*** Data to process

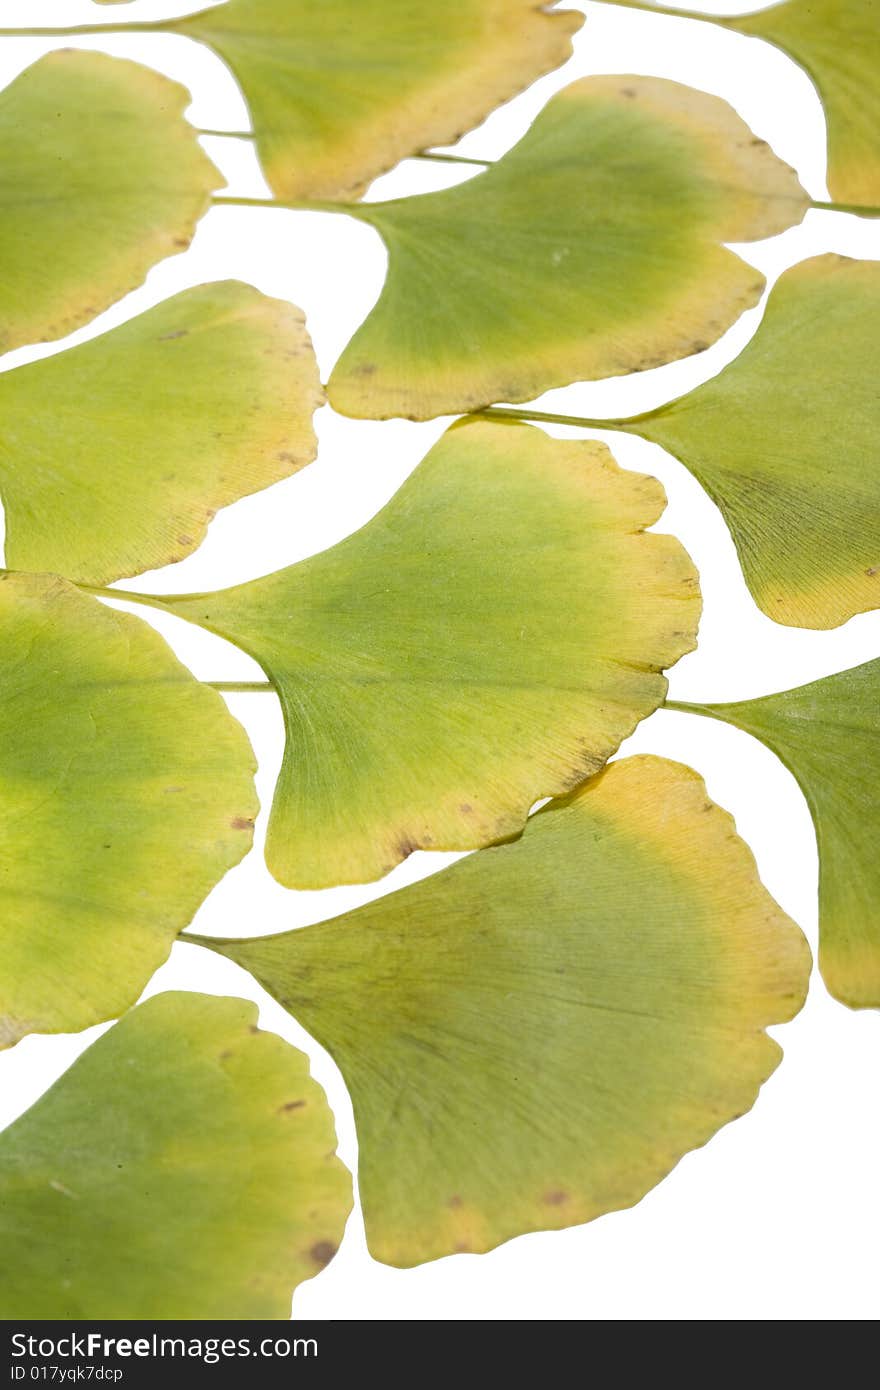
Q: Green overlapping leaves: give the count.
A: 11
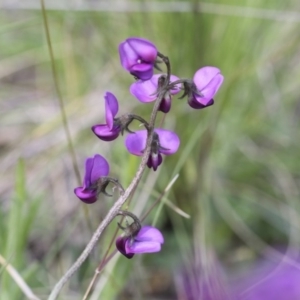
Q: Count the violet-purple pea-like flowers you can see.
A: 7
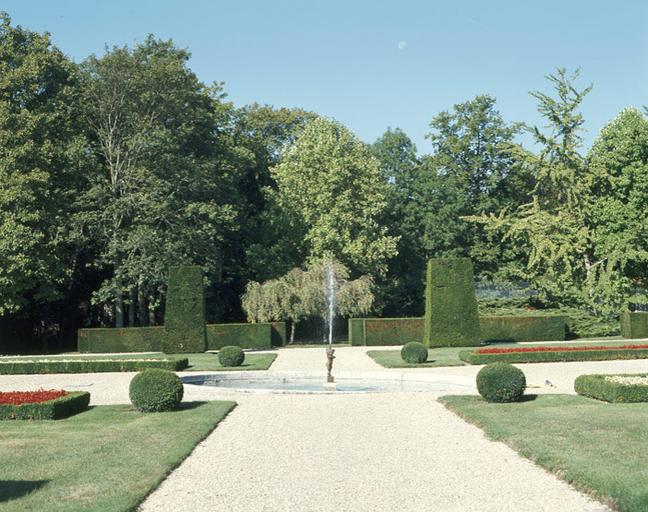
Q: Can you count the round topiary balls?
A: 4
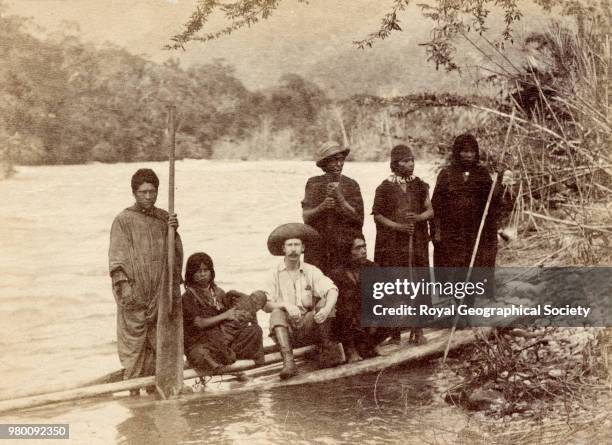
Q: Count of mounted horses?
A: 0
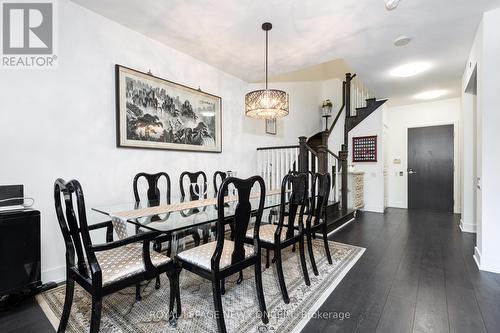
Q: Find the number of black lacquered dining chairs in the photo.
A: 8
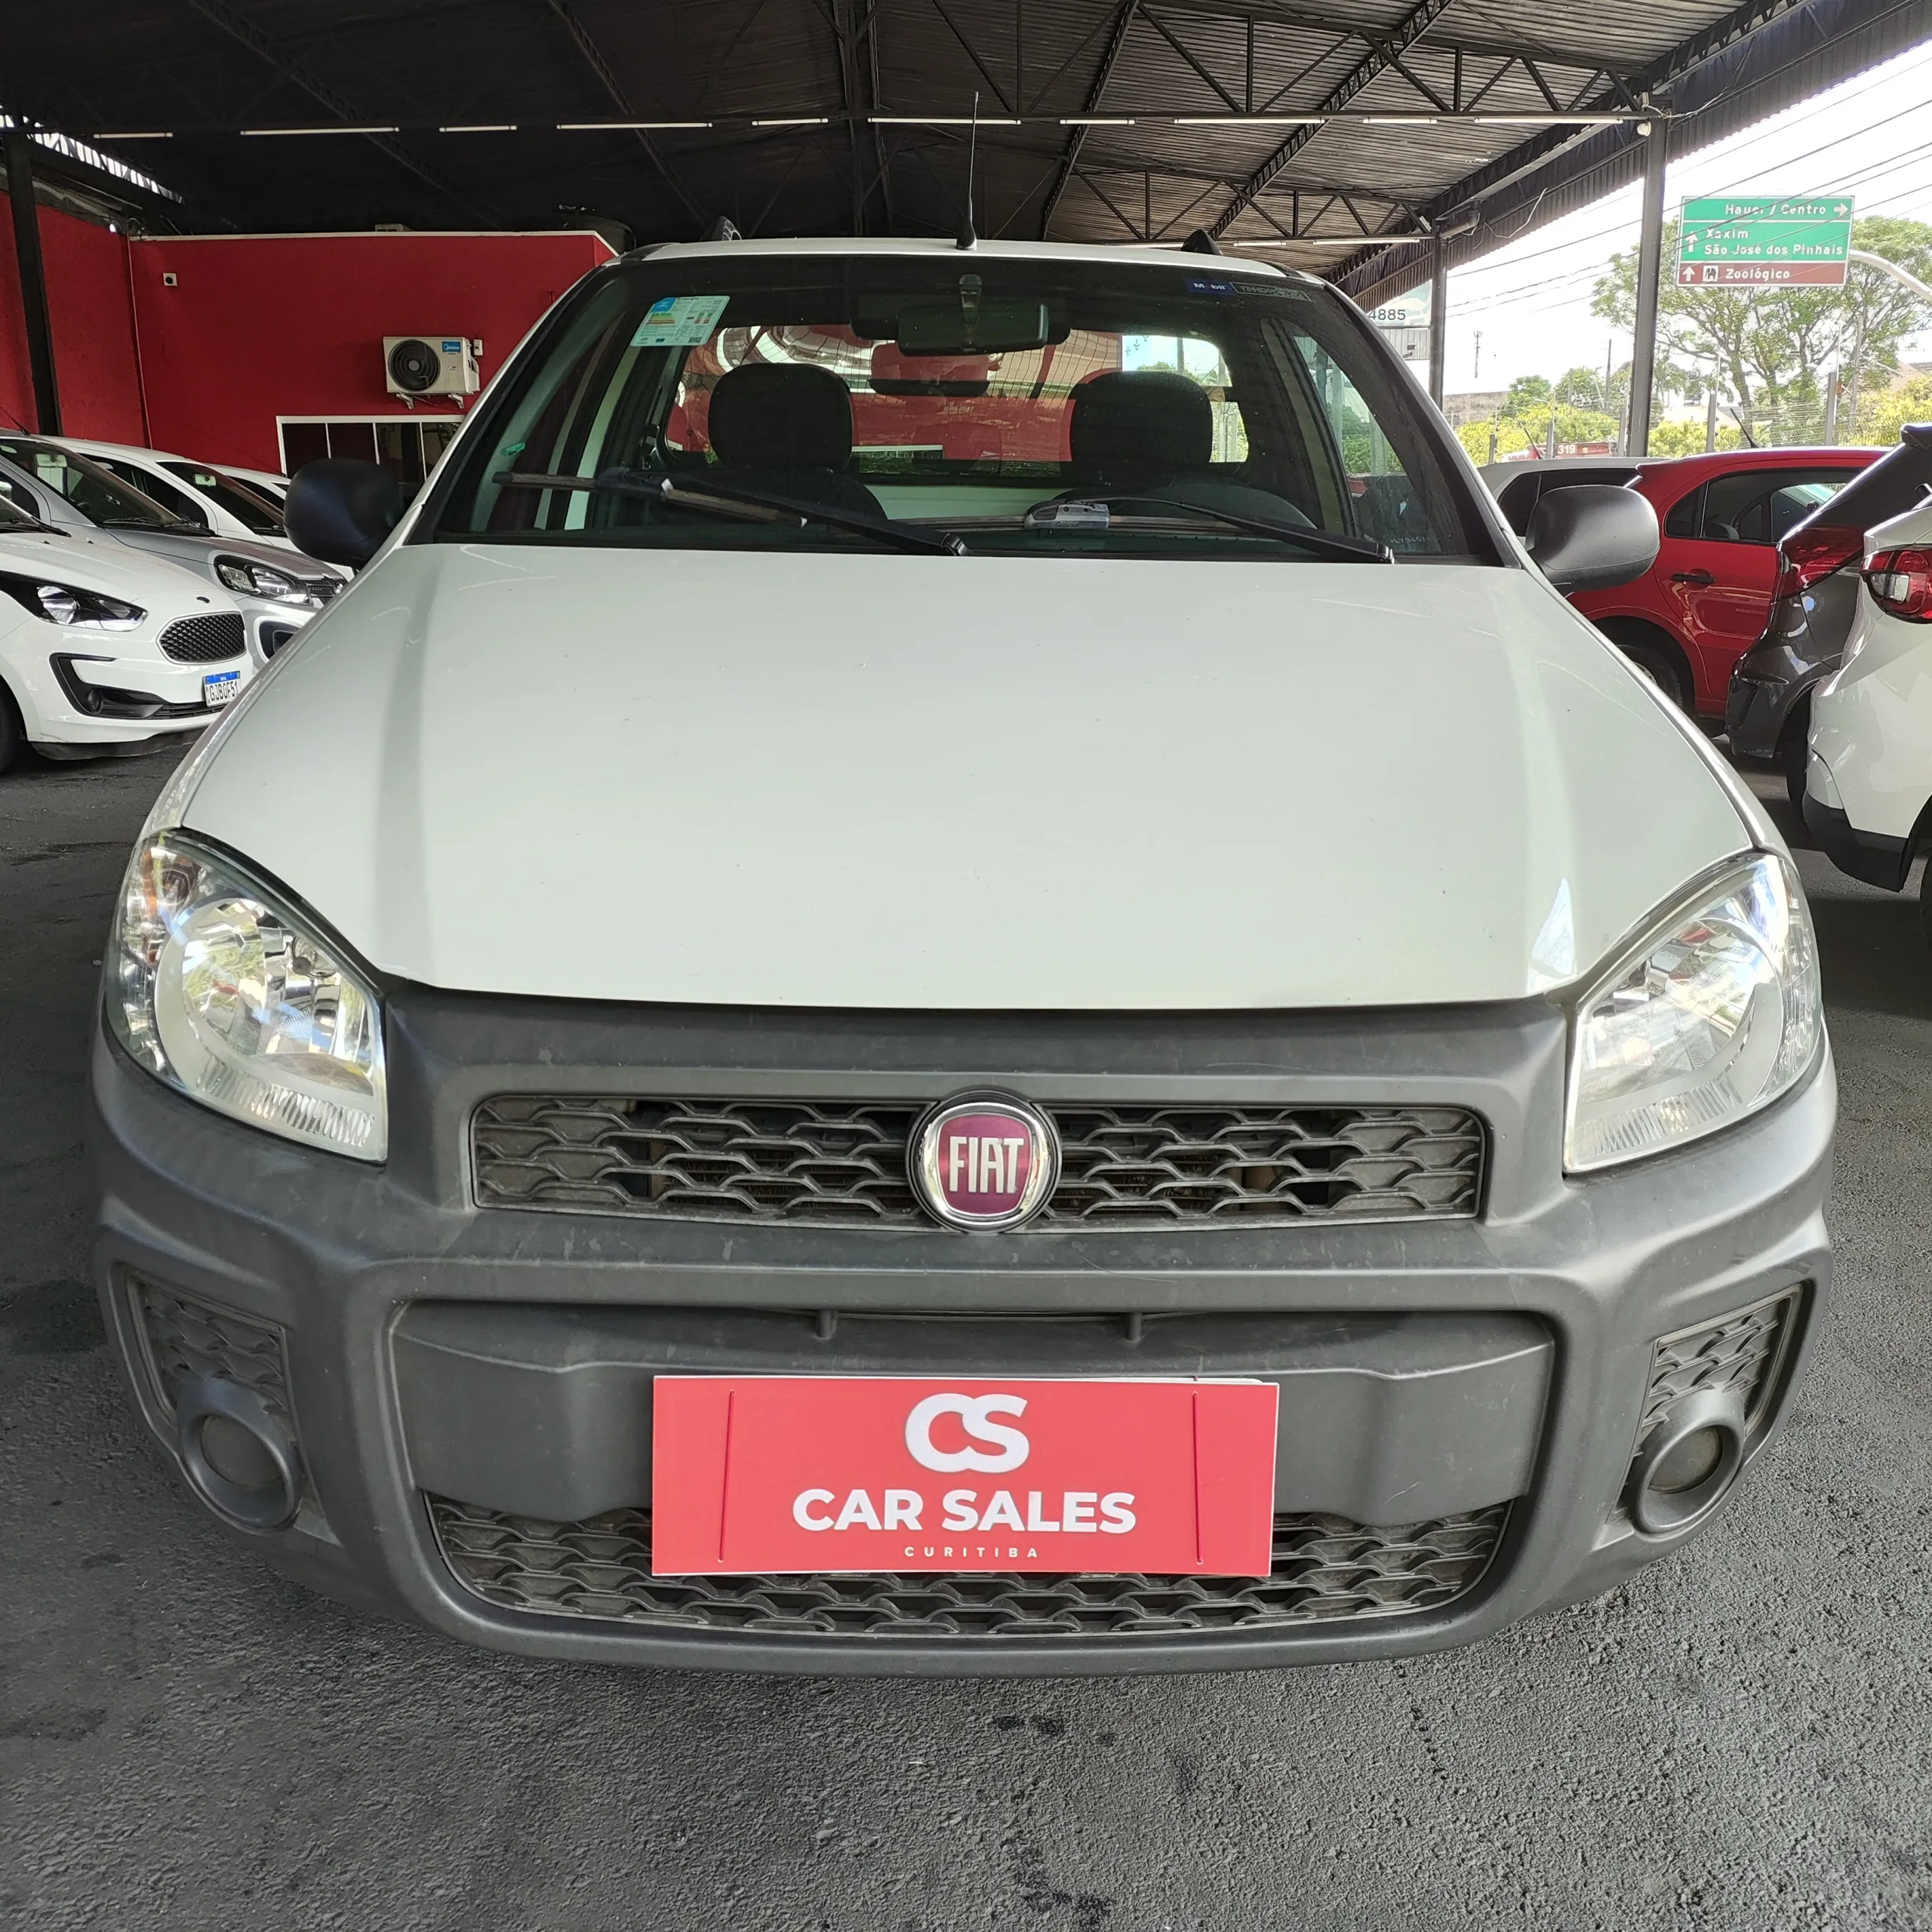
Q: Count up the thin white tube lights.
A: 13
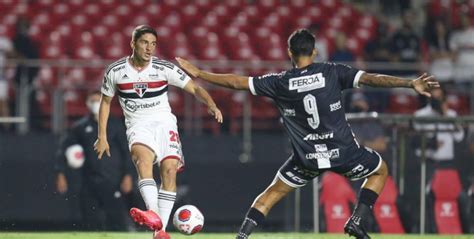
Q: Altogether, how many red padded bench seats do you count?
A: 3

******

- **Instructions to follow**
Output only the lines running from the one containing "Q: Count of mounted horses?" to the end of the records, inclusive and exact; skip the pictures.

- **Response to the exercise**
Q: Count of mounted horses?
A: 0
Q: Find the number of black lacquered dining chairs in the photo.
A: 8
Q: Count up the thin white tube lights.
A: 13
Q: Altogether, how many red padded bench seats do you count?
A: 3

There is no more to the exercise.